Discharge or release of an insured from military or naval service for the reason of fraudulent enlistment shall not invalidate United States Government life insurance issued on the basis of such service unless the Secretary determines that the insured was mentally or legally incapable of entering into a contract of enlistment. In such case the United States Government life insurance so issued will be canceled as of the effective date of such insurance.

[13 FR 7091, Nov. 27, 1948, as amended at 17 FR 3162, Apr. 10, 1952; 24 FR 7321, Sept. 11, 1959. Redesignated and amended at 61 FR 29024, 29025, June 7, 1996]
BENEFICIARY OF UNITED STATES GOVERNMENT LIFE INSURANCE
§ 6.4 - Proof of age, relationship and marriage.

Whenever it is necessary for a claimant to prove age, relationship or marriage, the provisions of 38 U.S.C. 103(c) and Part 3 this chapter will be followed.

[26 FR 1856, Mar. 3, 1961. Redesignated and amended at 61 FR 29024, 29025, June 7, 1996]
§ 6.5 - Conditional designation of beneficiary.

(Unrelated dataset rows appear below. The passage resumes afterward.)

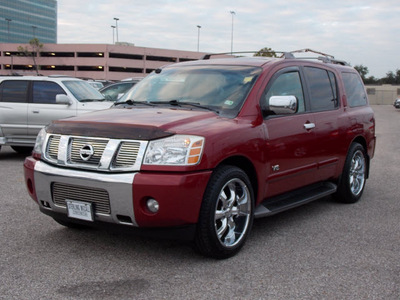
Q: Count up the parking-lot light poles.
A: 6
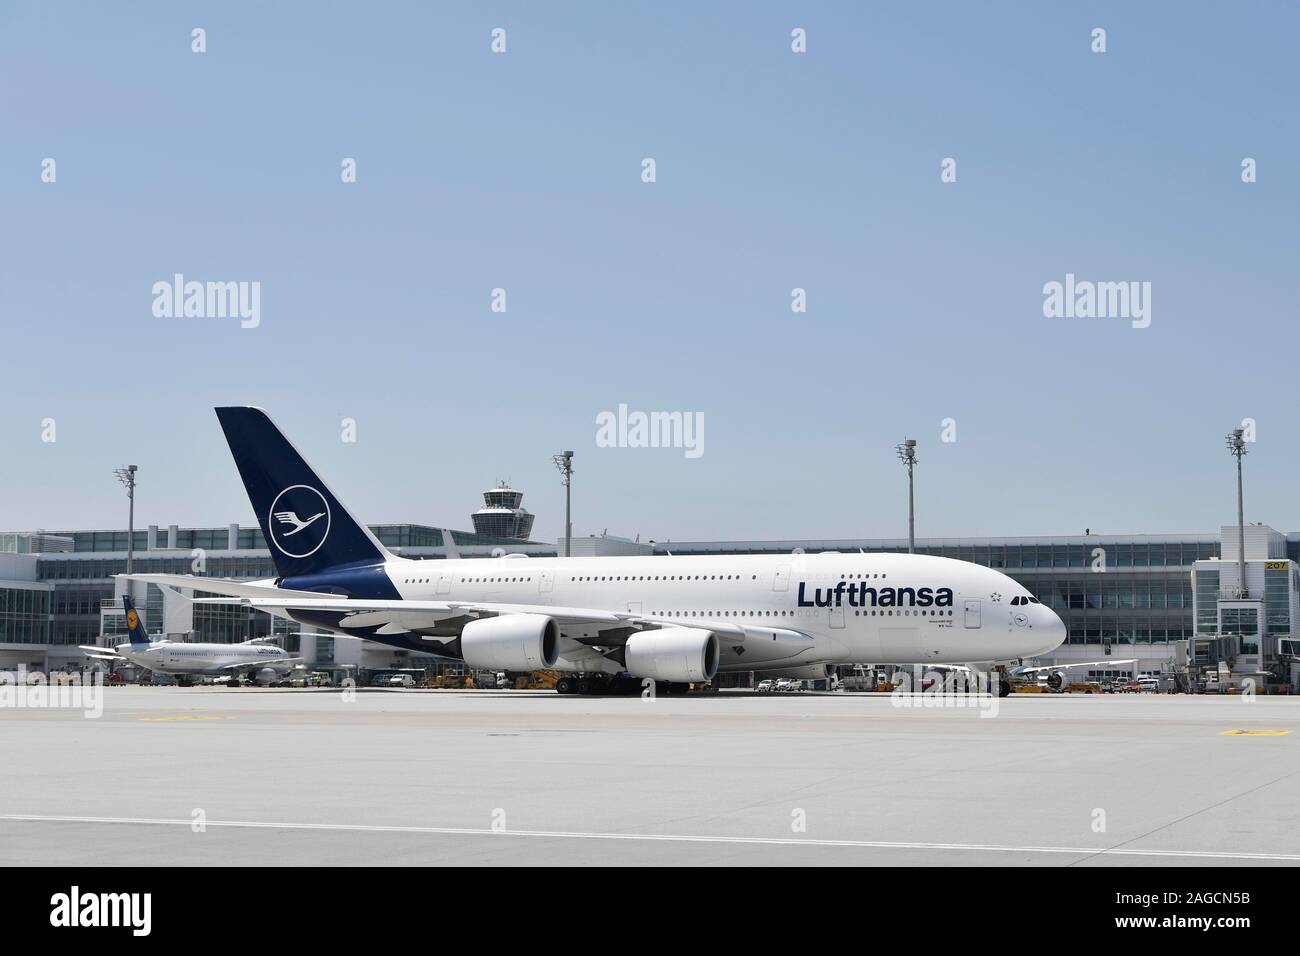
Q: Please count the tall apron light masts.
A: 4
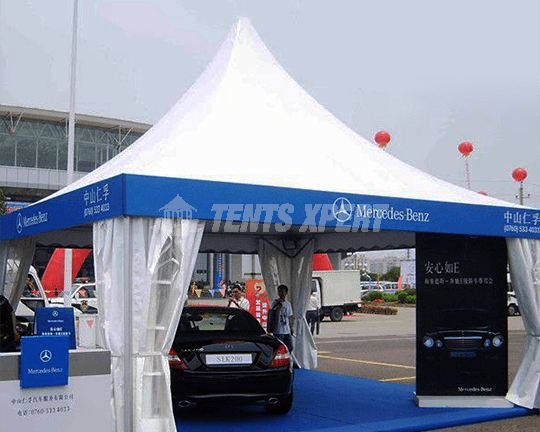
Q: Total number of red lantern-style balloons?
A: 3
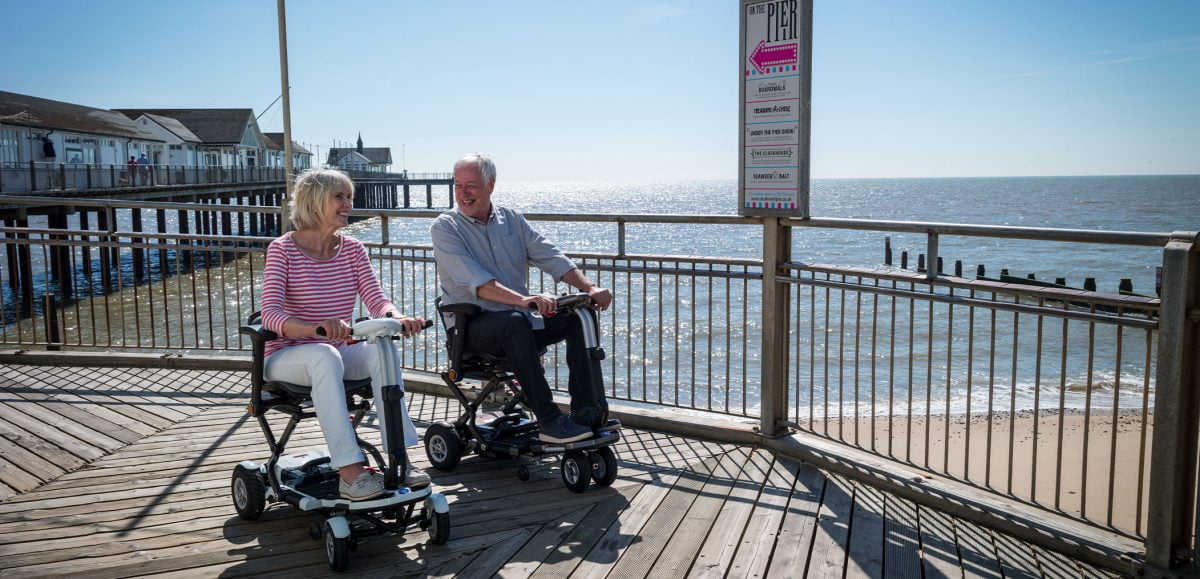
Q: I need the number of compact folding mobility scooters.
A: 2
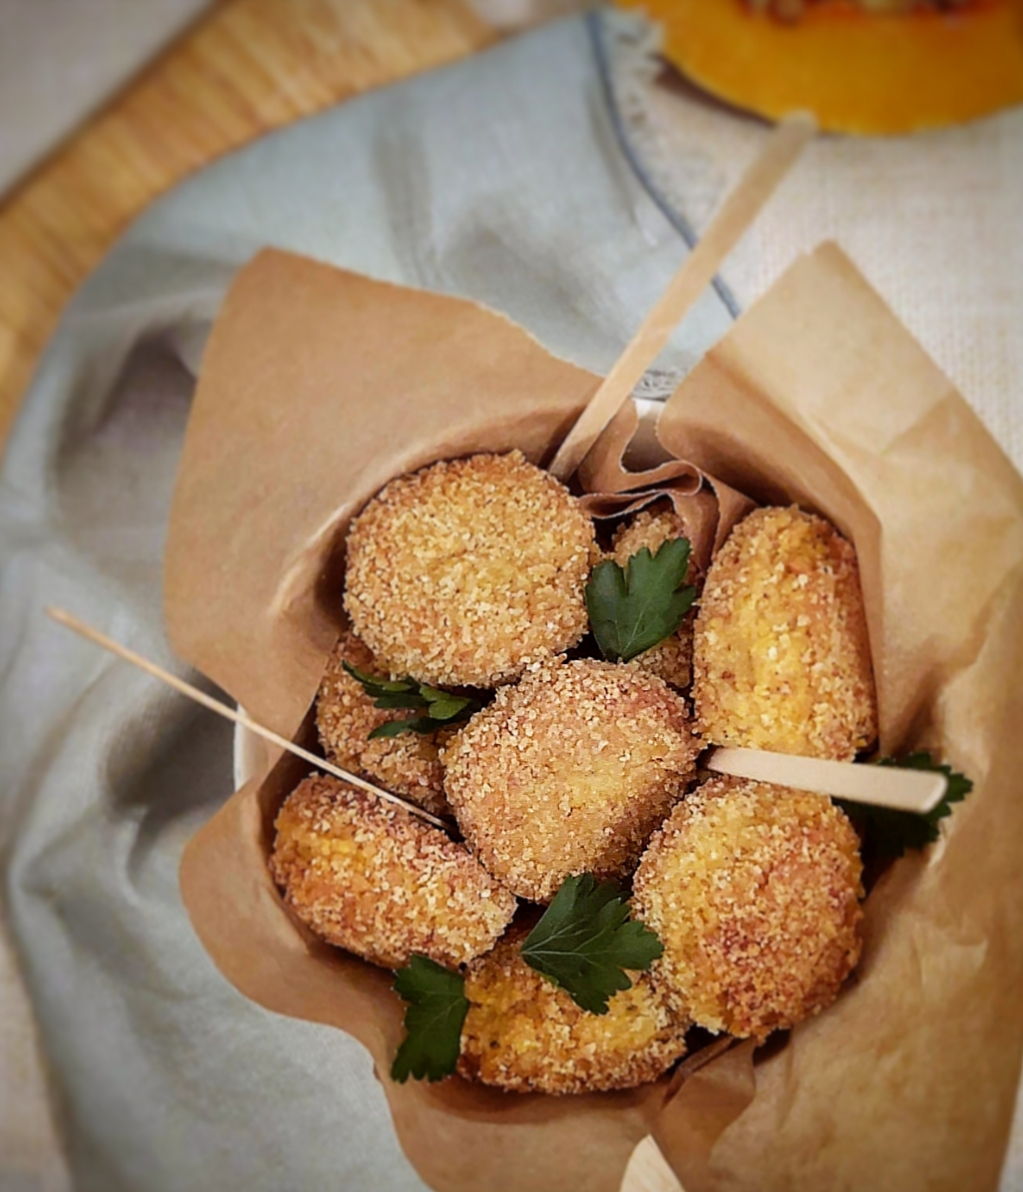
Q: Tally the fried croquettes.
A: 8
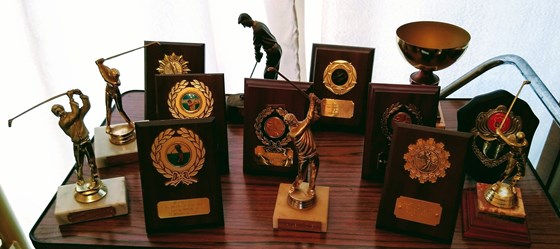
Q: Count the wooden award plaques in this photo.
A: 8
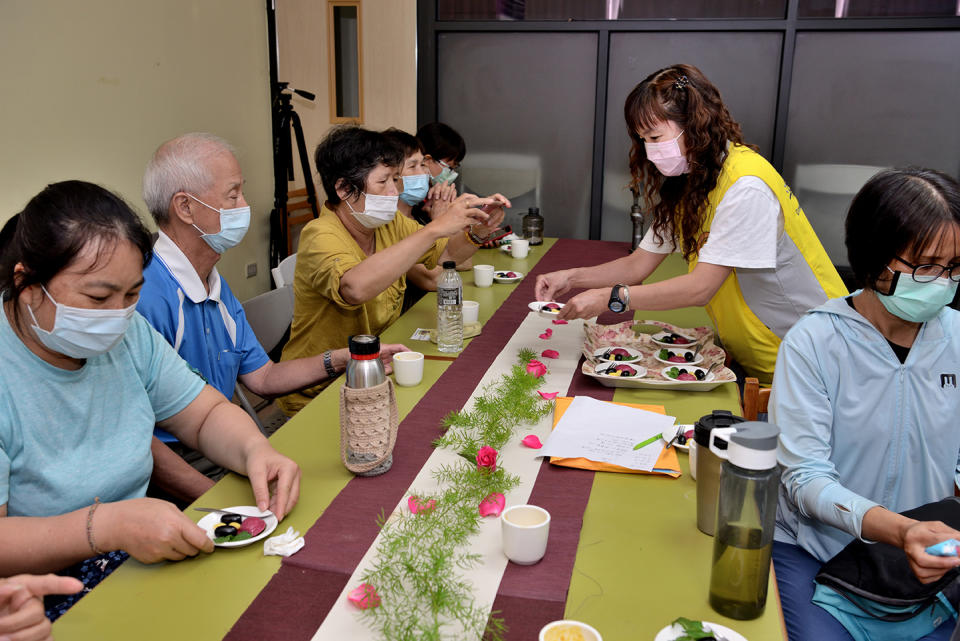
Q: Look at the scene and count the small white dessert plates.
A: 11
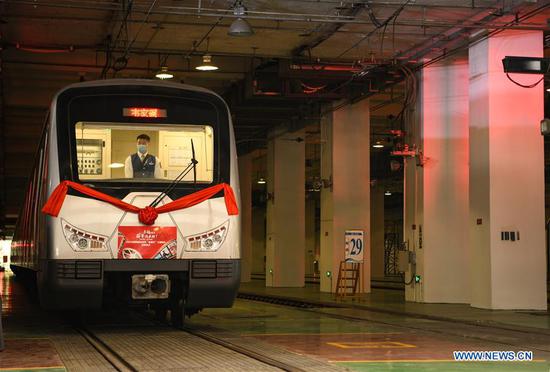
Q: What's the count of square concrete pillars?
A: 5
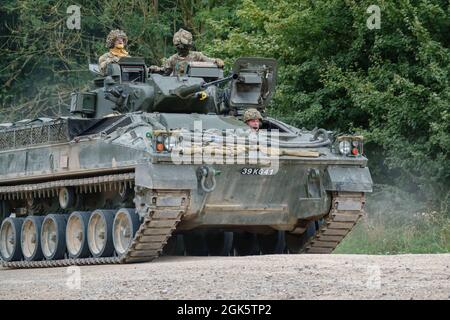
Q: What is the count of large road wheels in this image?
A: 6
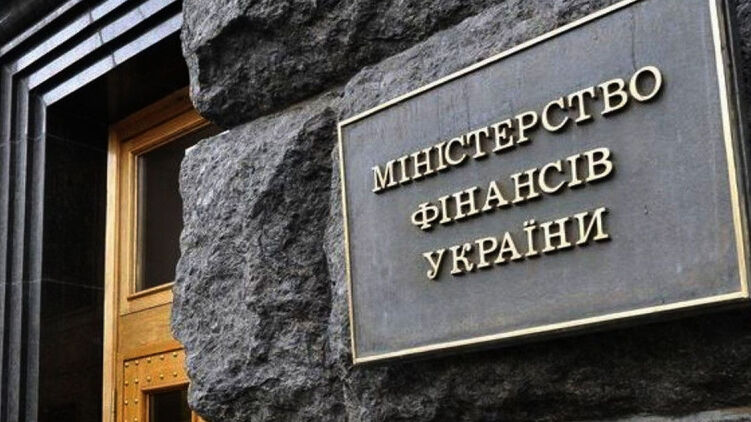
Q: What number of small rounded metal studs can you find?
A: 14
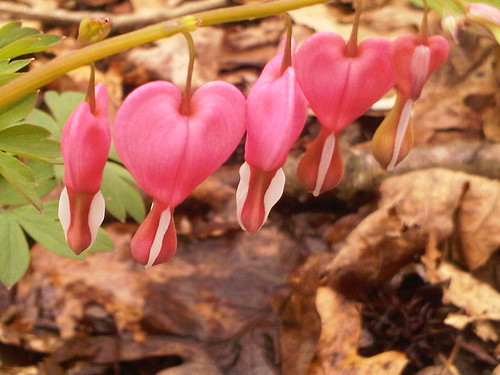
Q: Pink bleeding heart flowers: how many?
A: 5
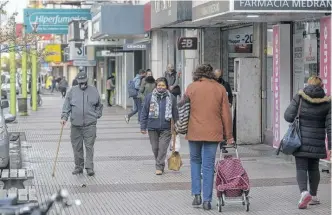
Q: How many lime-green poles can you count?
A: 3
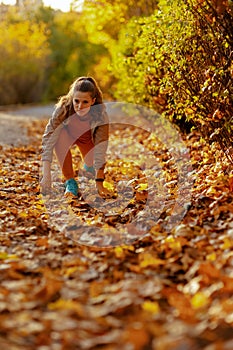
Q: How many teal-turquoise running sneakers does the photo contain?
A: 2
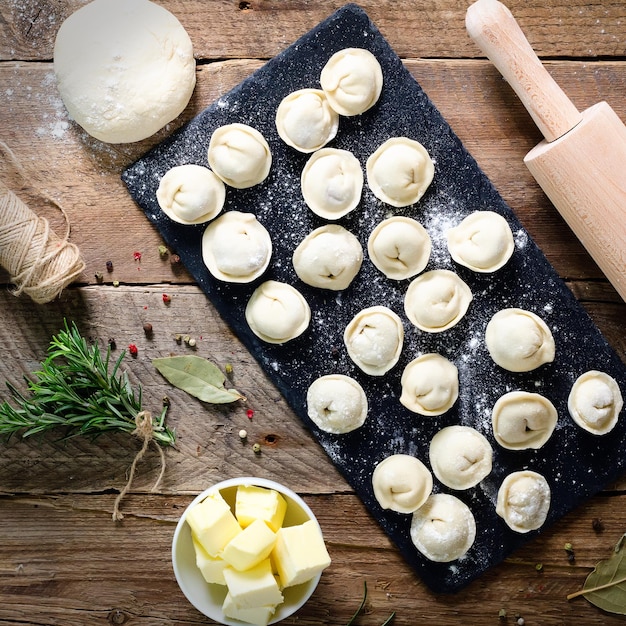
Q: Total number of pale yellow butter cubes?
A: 7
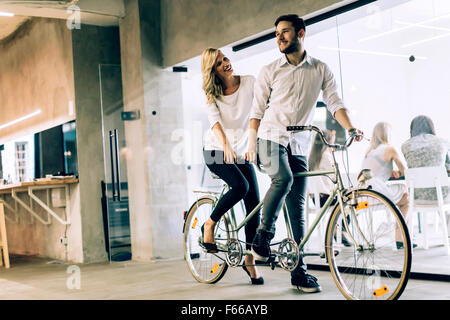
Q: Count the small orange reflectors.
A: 4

If the insured by notice in writing to the Department of Veterans Affairs during his or her lifetime has provided that a designated beneficiary shall be entitled to the proceeds of United States Government life insurance only if such beneficiary shall survive him or her for such period (not more than 30 days), as specified by the insured, no right to the insurance shall vest as to such beneficiary during that period. In the event such beneficiary fails to survive the specified period, payment of the proceeds of United States Government life insurance will be made as if the beneficiary had predeceased the insured.

[14 FR 7175, Nov. 29, 1949, as amended at 46 FR 57043, Nov. 20, 1981. Redesignated at 61 FR 29024, June 7, 1996]
§ 6.6 - Change of beneficiary.

The insured under United States Government life insurance shall have the right at any time and from time to time and without the consent or knowledge of the beneficiary to change the beneficiary. A change of beneficiary must be made by written notice to the Department of Veterans Affairs over the signature of the insured and shall not be binding on the United States unless received by the Department of Veterans Affairs. A change of beneficiary must be forwarded to the Department of Veterans Affairs by the insured or his or her agent and must contain sufficient information to identify the insured. Whenever practicable, such notices shall be given on forms prescribed by the Department of Veterans Affairs. Upon receipt by the Department of Veterans Affairs, a change of beneficiary shall be deemed effective as of the date the insured signed the written notice. The United States shall be protected in all payments made to the beneficiary last of record and before receipt of notice of a change of beneficiary, and no payments so made shall be paid again to the changed beneficiary. The insured may exercise any right or privilege given under the provisions of a United States Government life insurance policy without the consent of the beneficiary. An original designation of a beneficiary may be made by the last will and testament, but no change of beneficiary may be made by the last will and testament. The provisions of the “beneficiary” clause in United States Government life insurance policies are hereby amended accordingly.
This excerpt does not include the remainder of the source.